MOYSHE FRENK (MURRAY FRANK) (May 10, 1910-October 17, 1977)
He was born in New York, and in addition to public schools, he studied in “Bet Sefer Leumi” (National [Hebrew] school). In 1933 he graduated from the Jewish teachers’ seminary and worked at Jewish schools in New York and Washington. He received a Bachelor of Arts degree in social sciences and a master’s degree in modern history and economics. He also completed the course work for a PhD, but never submitted a dissertation. Over the period June 1941-March 1943, he worked in the federal business administration in Washington as an assistant analyst doing economic research. He was national director for information, 1945-1947, of B’nai Brith and edited the monthly periodical Bney bris nayes (New from B’nai Brith) as well as two editions of the yearbook Dos iz bney bris (This is B’nai Brith) (1946-1947). From 1941 he was the Washington correspondent for Morgn-zhurnal (Morning journal), and from 1953 for Tog-morgn-zhurnal (Day-morning journal)—both in New York. For 1946 and 1947, he also corresponded for: Di yidishe tsaytung (The Jewish newspaper) in Buenos Aires; Davar (Word) in Tel Aviv; Jewish Chronicle in London; and for the Palkor News Agency in New York. He began publishing in Yiddish in Der amerikaner (The American) in New York (spring 1930). He published poems in: Fraye arbeter shtime (Free voice of labor), Untervegs (Pathways), and children’s poetry, stories, and children plays in Kinder-zhurnal (Children’s magazine)—all in New York. He also contributed to Hadoar (The mail) and Yivo-bleter (Pages from YIVO), as well as to other publications in Yiddish, Hebrew, and English. Thanks to his efforts with the American State Department, 1800 Jewish refugees over the years of WWII were admitted to the United States in accordance with a special law. In government circles in Washington, Frenk was an authority on Jewish matters. He was an official representative of the Yiddish press at important press conferences, given by senators, congressmen, and high government officials. Through his acquaintances with members of Congress, he furnished a great deal that enabled the U. S. Congress to recognize the slaughter of Jews on humanistic grounds. He was a Jewish correspondent with an international name and a community leader with broad stature. He died in Washington. He published in book form: Medines yisroel in undzere teg, reportazhn (The state of Israel in our time, reportage pieces) (Tel Aviv: Nay-lebn, 1972), 204 pp.

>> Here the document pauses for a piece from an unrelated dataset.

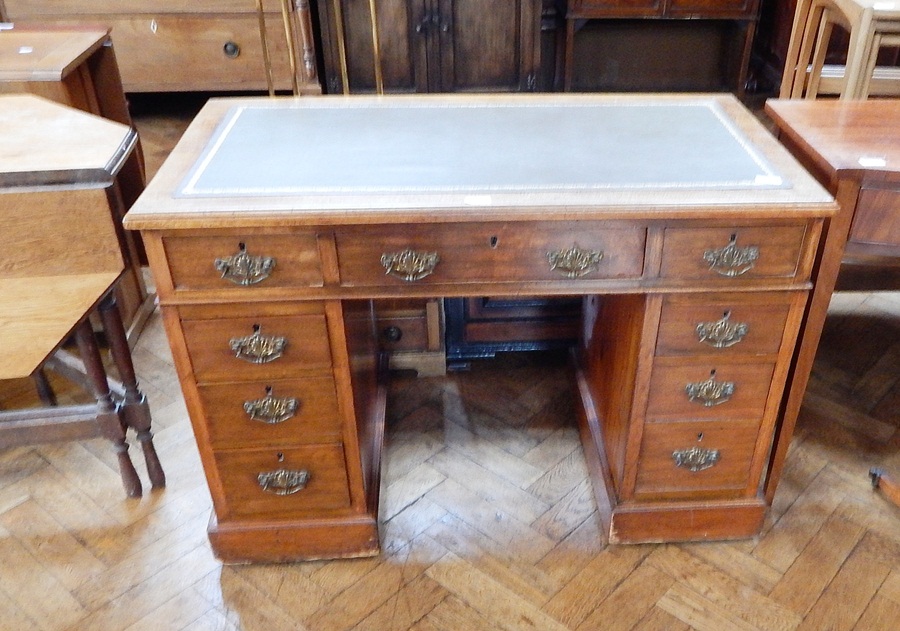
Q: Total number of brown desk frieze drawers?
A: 3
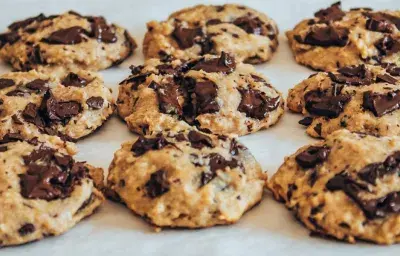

Sources: Sh. Ts. Lerer, in Yidishe prese (Buenos Aires) (September 14, 1958); Y. Shtshavinski, in Yidish tsaytung (Tel Aviv) (April 2, 1965); Who Is Who in Commerce and Industry; Who Is Who in World Jewry.
[Additional information from: Berl Kagan, comp., Leksikon fun yidish-shraybers (Biographical dictionary of Yiddish writers) (New York, 1986), col. 456.]